The Future of AI in Healthcare
Every couple of years, "AI in healthcare" gets reinvented with the latest model class. In 2015 it was deep learning for radiology. In 2019 it was triage chatbots. In 2024 it is foundation models, agentic clinical workflows and ambient documentation. The narrative changes; the underlying problem — making care better and cheaper without breaking trust — does not.
What actually works today
1. Ambient clinical documentation
The single most economically important AI application in healthcare in 2024 is the doctor's note. Tools like Abridge, Suki, Nuance DAX and a dozen open-source equivalents listen to the consultation, write a SOAP note, code it for billing, and let the physician sign off in seconds. American studies put the physician time saved at 30–60 minutes a day. That is the difference between a sustainable career and burnout.
2. Radiology triage
AI doesn't replace radiologists. It reorders the worklist. Models trained to detect emergent findings (pulmonary embolism, intracranial haemorrhage, large pneumothorax) move the urgent scans to the top of the radiologist's queue. The throughput uplift is small but the patient-outcome uplift is significant.
3. Population health
Risk-stratification models that surface the 5% of a patient panel who account for 50% of the next year's spend. Not glamorous. Genuinely useful, especially for capitated payers.
What is around the corner
1. Foundation models for medical imaging
A single model trained on chest X-rays, then fine-tuned for a dozen specific tasks, outperforms a dozen task-specific models — and is far easier to maintain. Expect this to become the default architecture in 2025.
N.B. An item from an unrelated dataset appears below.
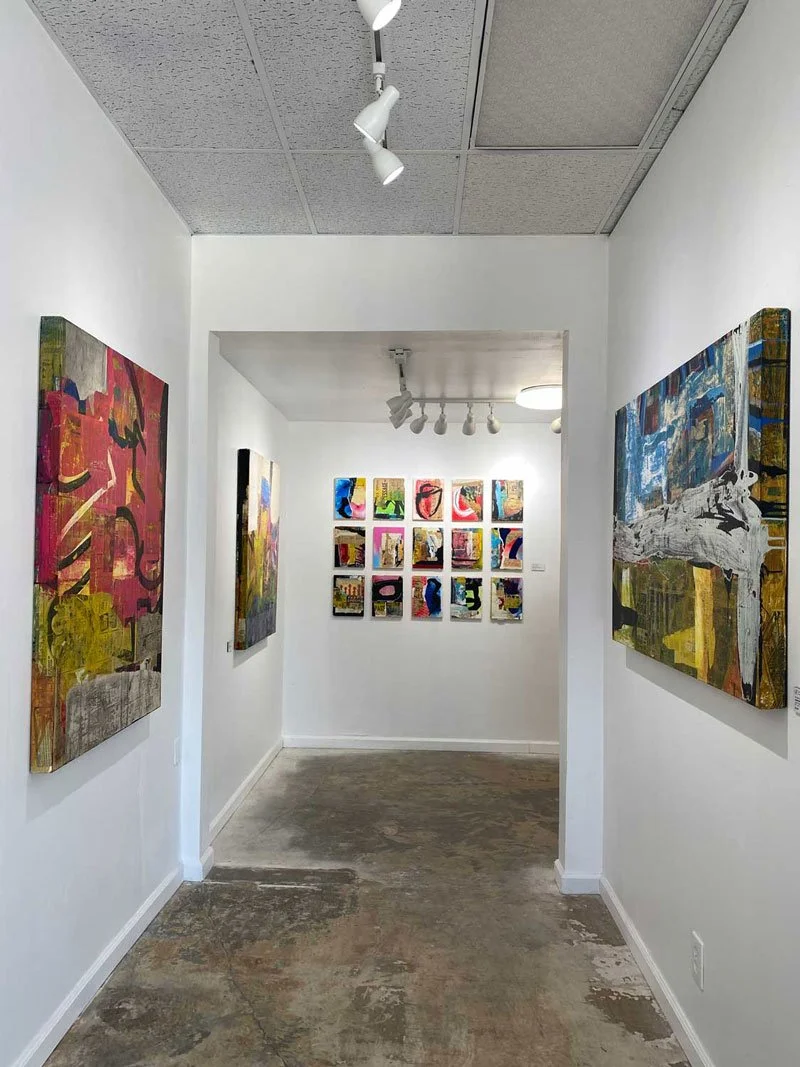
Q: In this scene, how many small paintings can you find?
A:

2. Multi-modal patient models
Combining notes, labs, imaging, vitals and genomics into one model that produces clinically useful predictions across all of them. The early results are promising; the regulatory path is murky.
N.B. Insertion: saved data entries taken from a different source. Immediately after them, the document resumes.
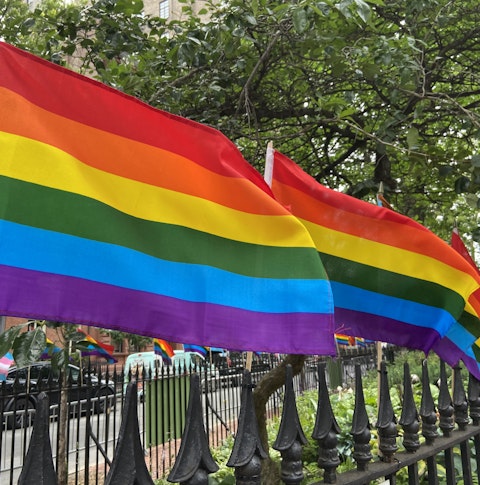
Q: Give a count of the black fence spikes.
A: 13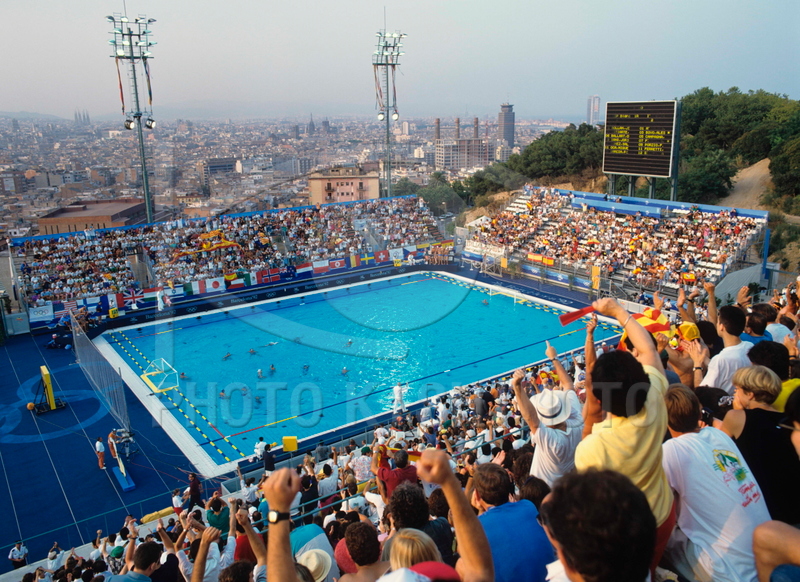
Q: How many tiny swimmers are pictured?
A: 14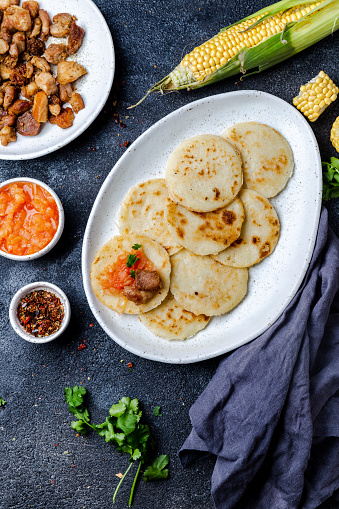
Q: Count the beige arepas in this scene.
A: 8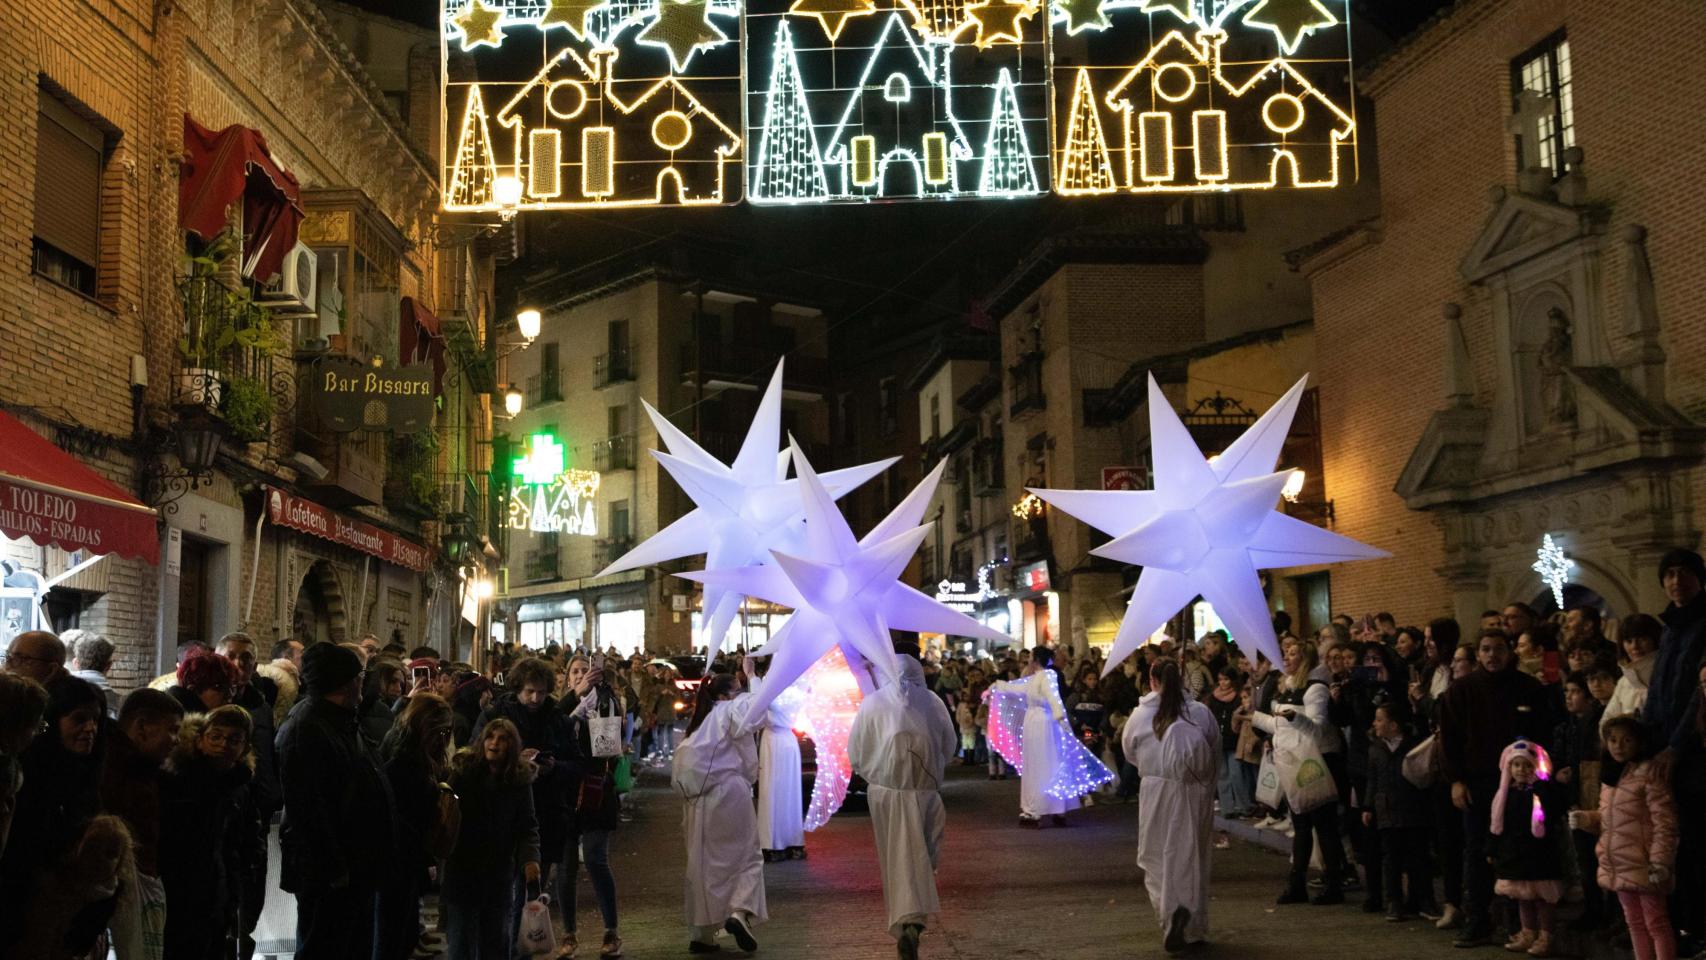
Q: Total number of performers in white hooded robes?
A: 3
3. Agentic clinical workflows
LLMs that can chase down a missing test, request a prior authorisation, follow up with a patient by SMS — the boring administrative work that consumes a third of clinical time. Big productivity prize, big safety question.
What is still hype
- "AI diagnoses everything from a photo of your tongue" apps. Still mostly snake oil.
- Generic LLM as a primary-care doctor. Not for a long time.
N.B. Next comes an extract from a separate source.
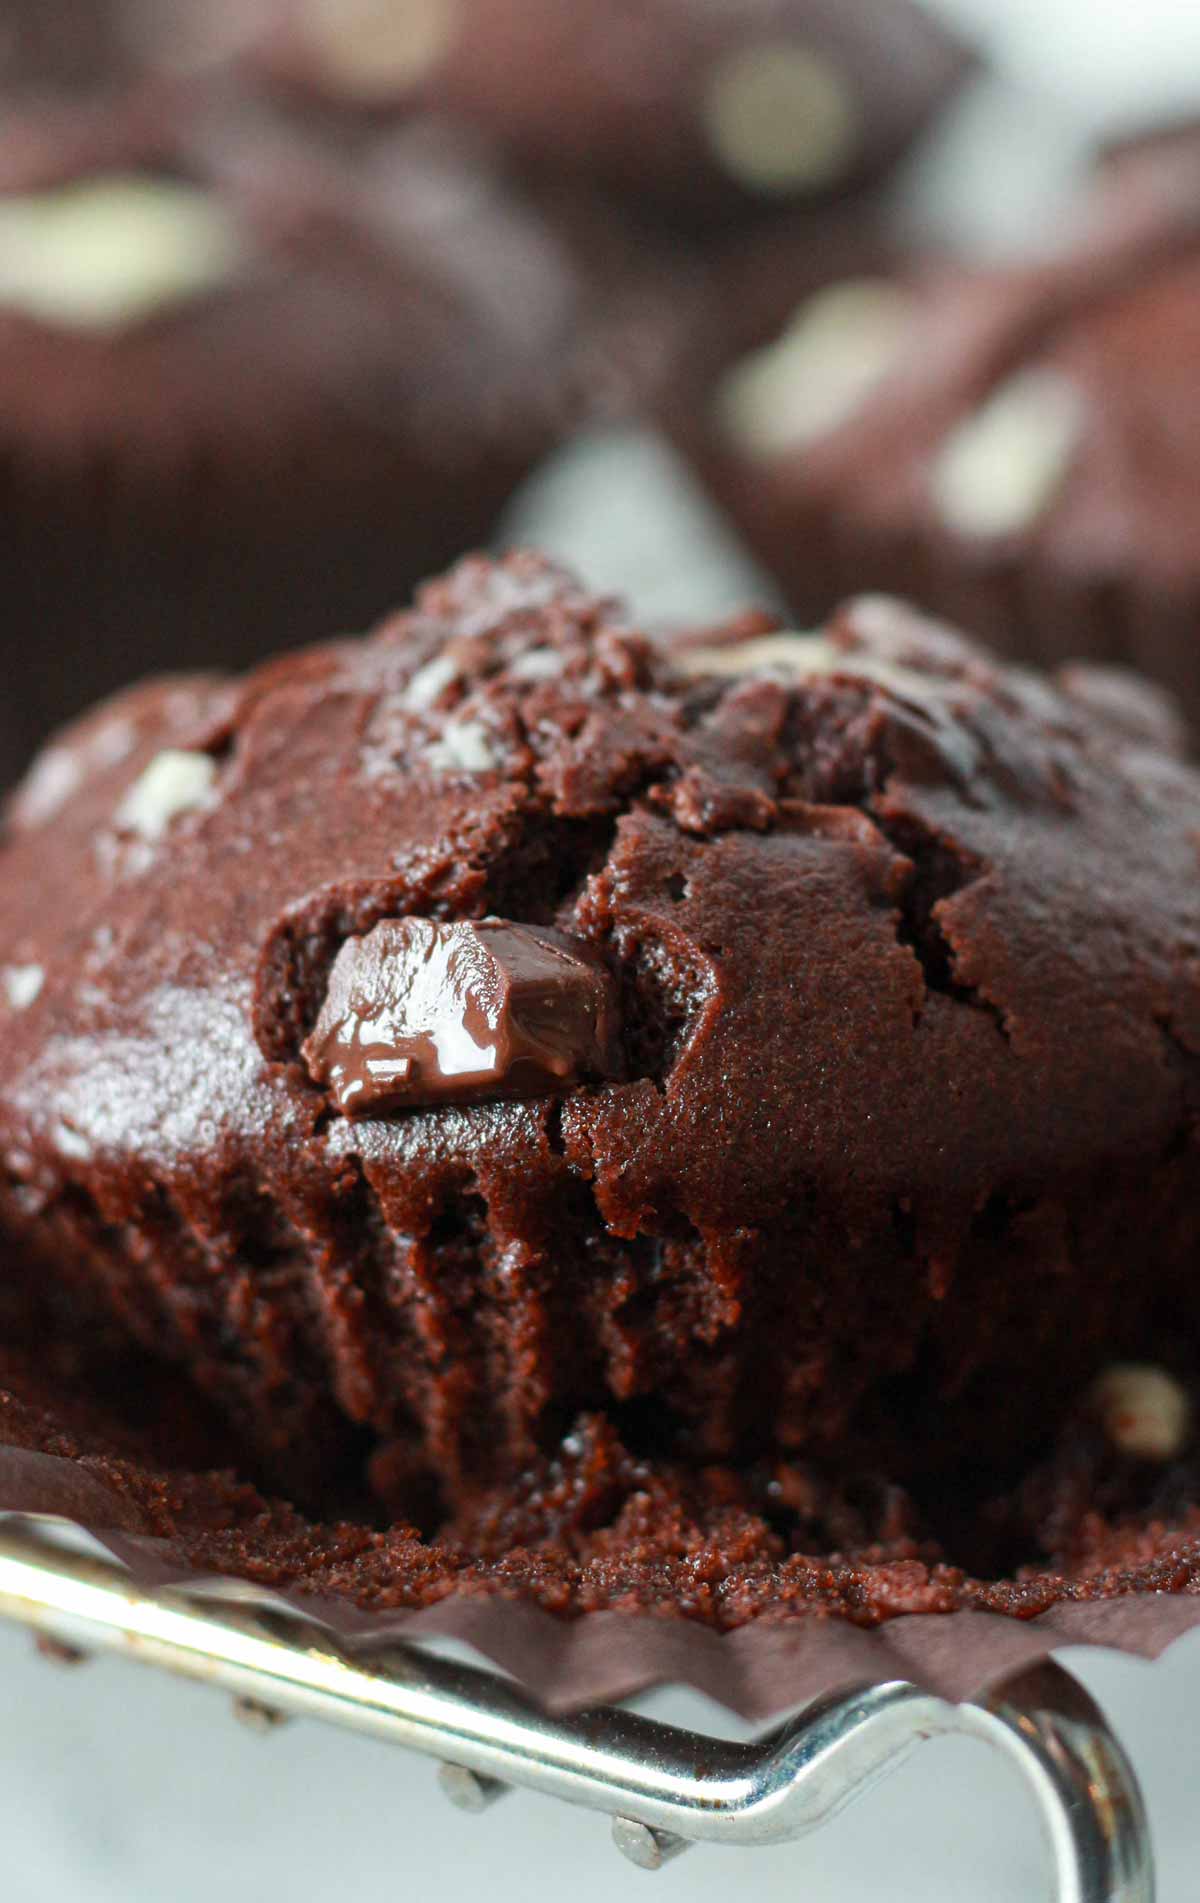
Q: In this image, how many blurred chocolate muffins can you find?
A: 3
- Robotic surgery driven by AI in real time. The robot is real; the autonomy is mostly marketing.
The hard part: trust and regulation
The technical problems are largely solved. The hard problems are:
- Liability — when the AI is wrong, who is on the hook?
- Bias — every clinical dataset under-represents some population. The model will amplify it unless deliberately corrected.
- Workflow integration — even a perfect model is useless if it doesn't fit into the 12 seconds the doctor has between patients.
For Pakistan specifically
The local opportunity is enormous and unevenly distributed. Ambient documentation in Urdu (and our regional languages) is essentially unsolved — and would transform care delivery in any tier-2 city hospital. A small team with the right partnerships and a willingness to do the painful clinical-trial work could build the SS&C of South Asian healthcare AI. The next decade will reveal who does.